AIM OF THE TASK:
Copies of all lines that contain "white" are needed; take them from the data below.
[DATA EXTRACTS Boundary: Start]
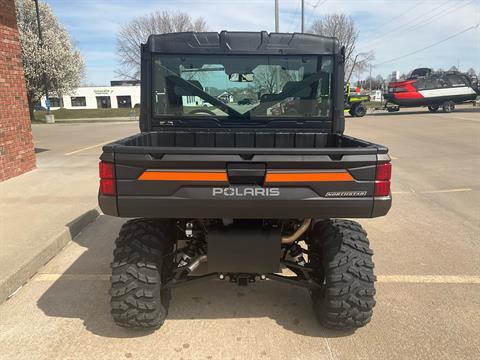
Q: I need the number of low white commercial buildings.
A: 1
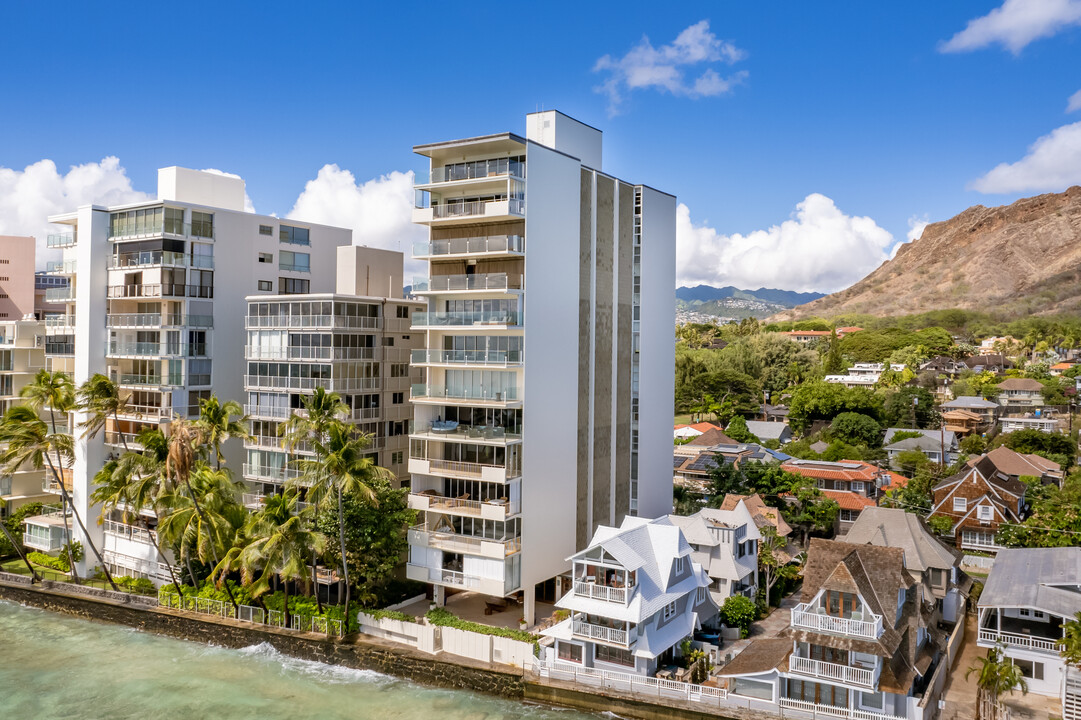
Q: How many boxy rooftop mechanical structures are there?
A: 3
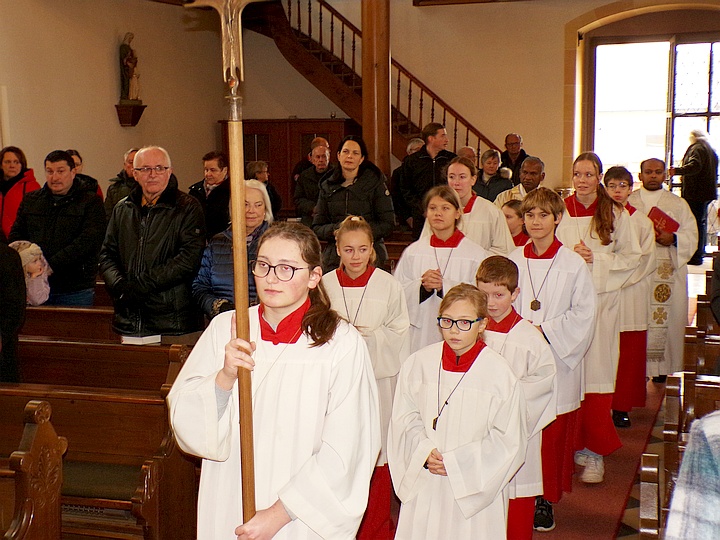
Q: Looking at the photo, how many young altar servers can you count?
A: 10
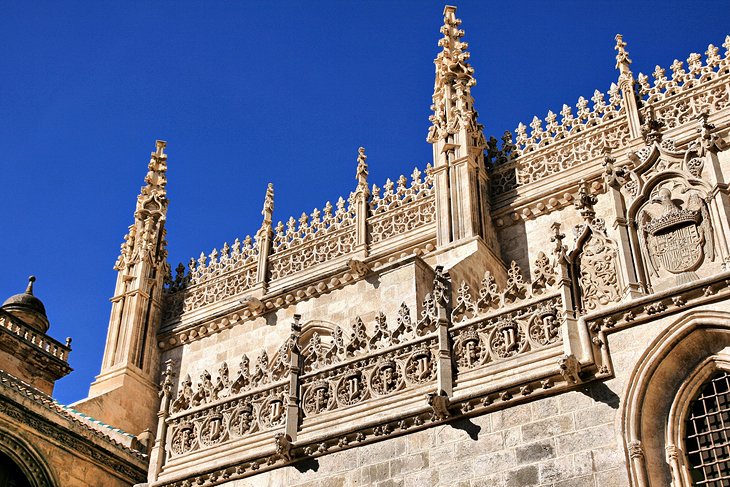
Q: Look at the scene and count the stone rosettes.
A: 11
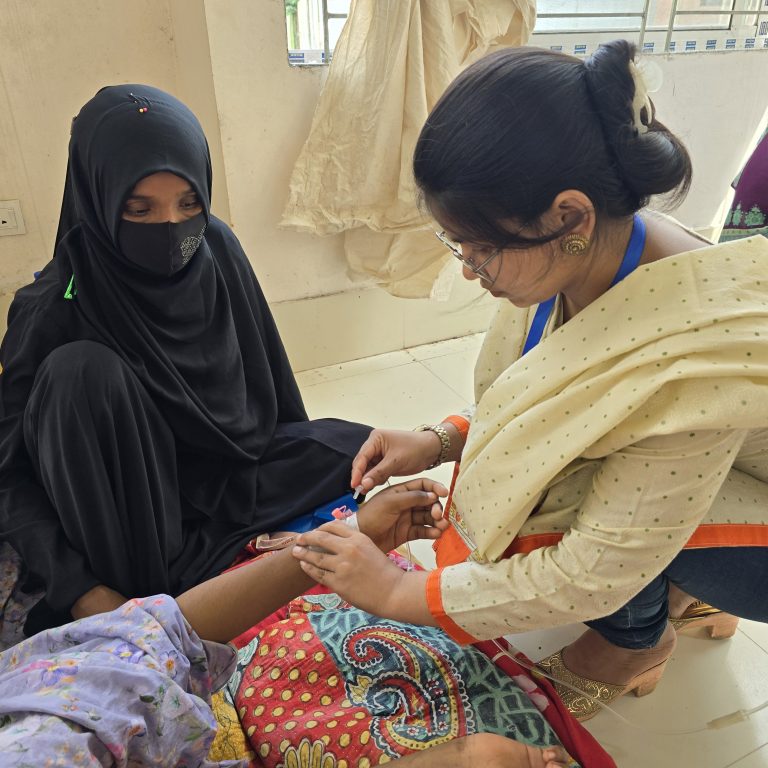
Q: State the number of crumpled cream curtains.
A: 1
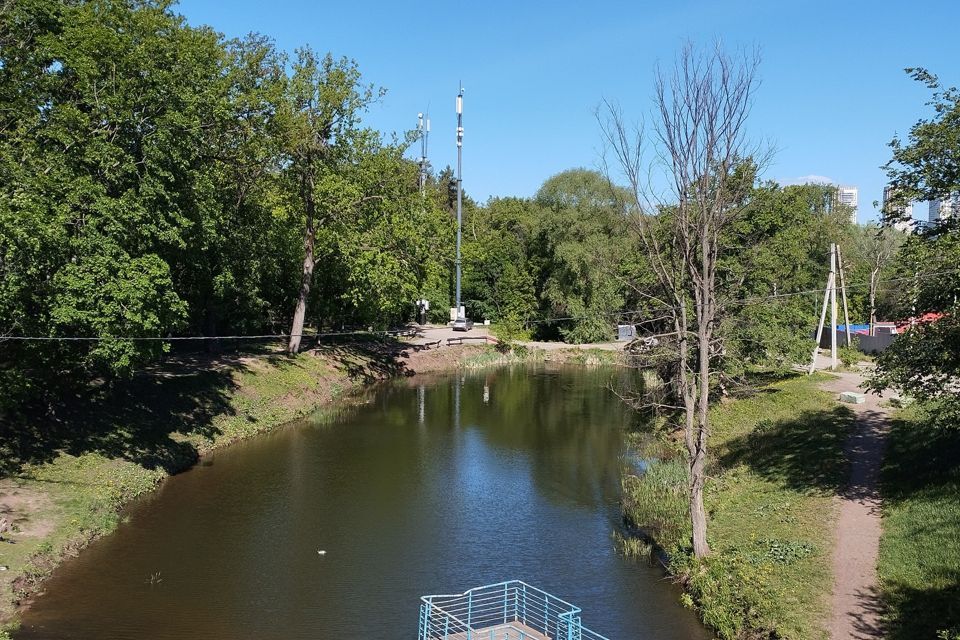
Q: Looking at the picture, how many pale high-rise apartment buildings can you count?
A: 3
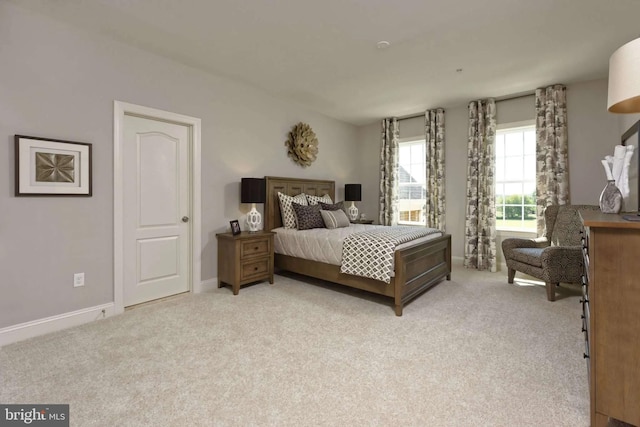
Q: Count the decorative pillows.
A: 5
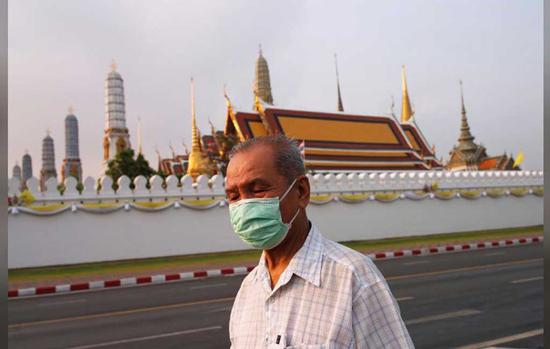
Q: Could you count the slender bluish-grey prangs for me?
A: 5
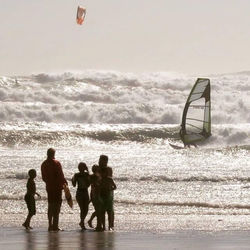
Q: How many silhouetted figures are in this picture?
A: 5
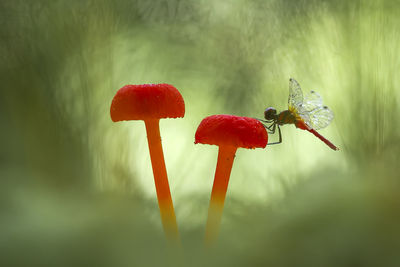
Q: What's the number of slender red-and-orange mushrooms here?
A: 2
[DATA EXTRACTS Boundary: End]
[DATA EXTRACTS Boundary: Start]
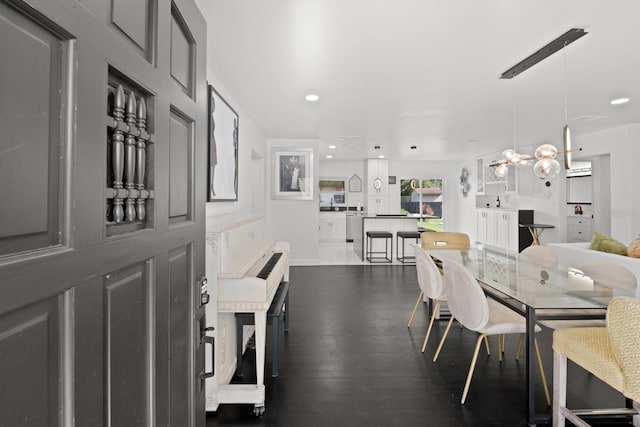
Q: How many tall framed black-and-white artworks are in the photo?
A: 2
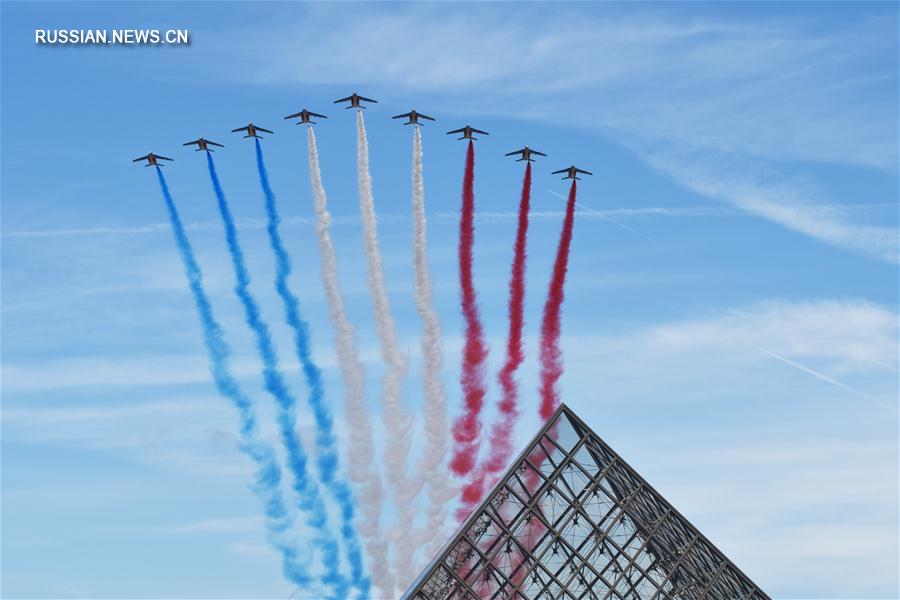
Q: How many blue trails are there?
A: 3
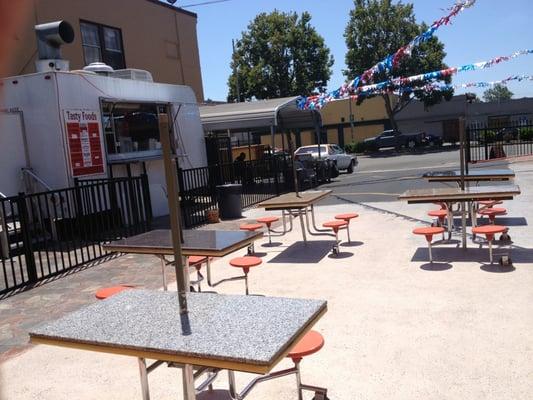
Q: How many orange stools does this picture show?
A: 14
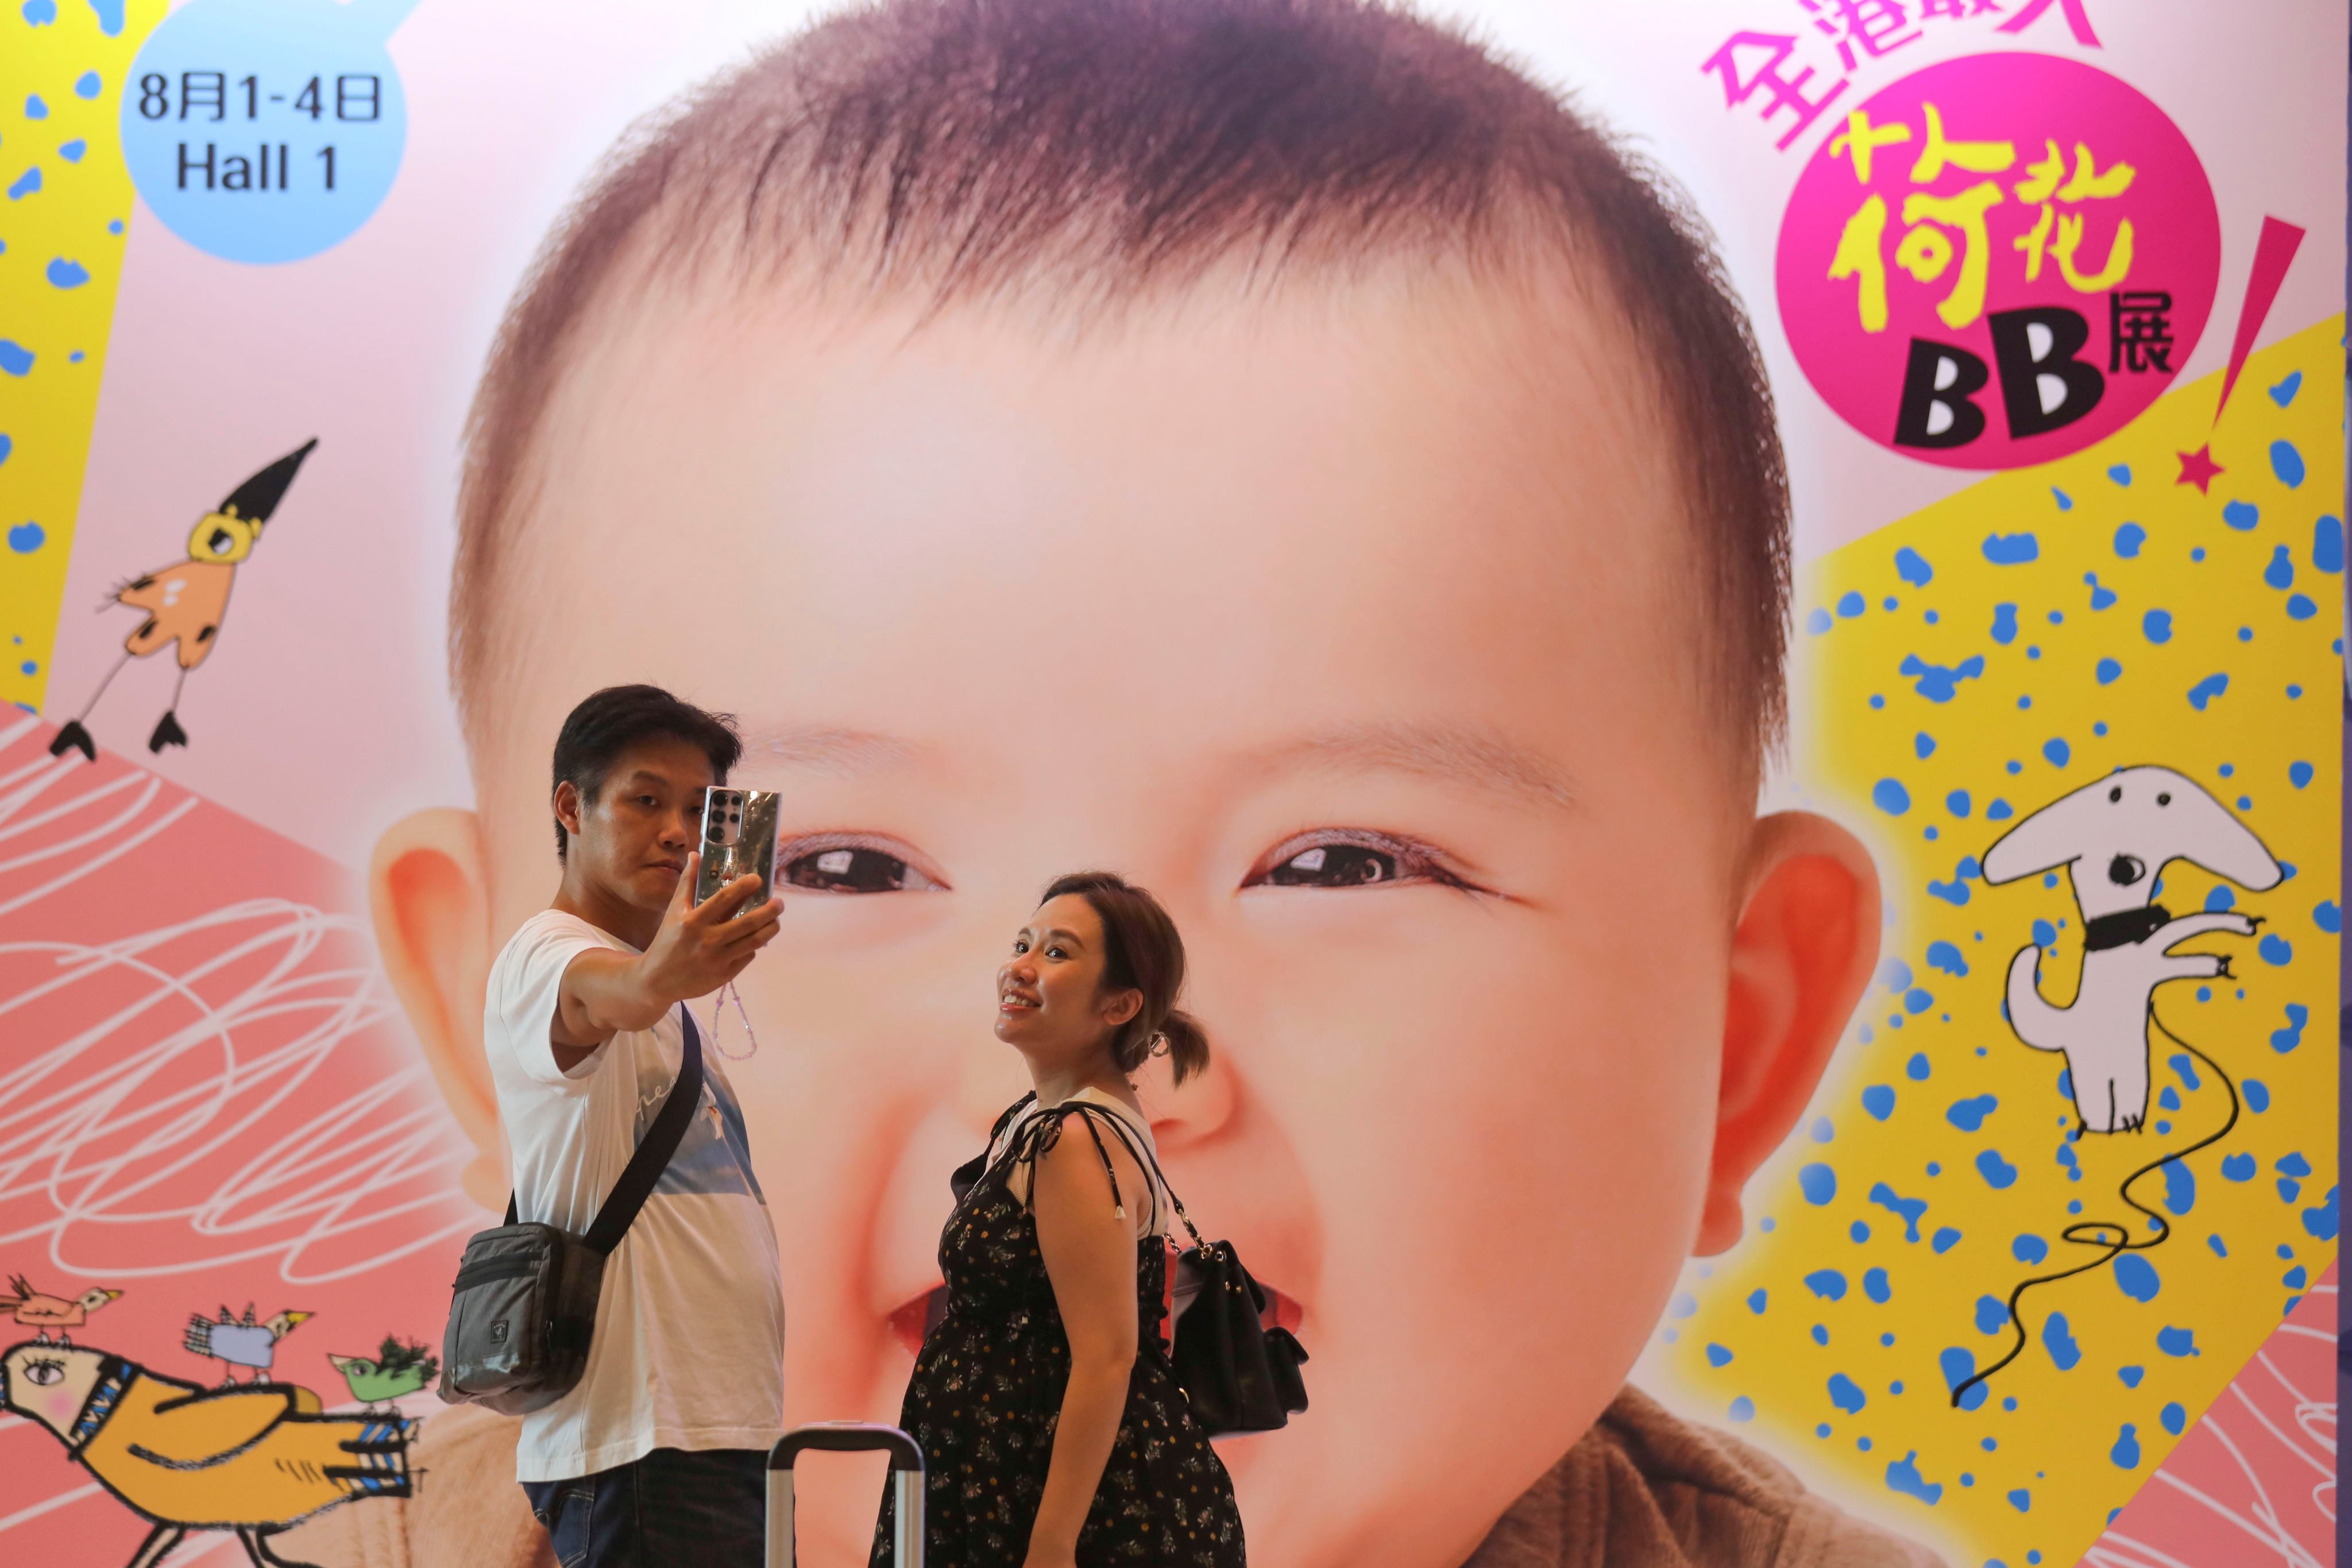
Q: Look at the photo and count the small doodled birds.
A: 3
[DATA EXTRACTS Boundary: End]
SOLUTION:
Q: I need the number of low white commercial buildings.
Q: How many tall framed black-and-white artworks are in the photo?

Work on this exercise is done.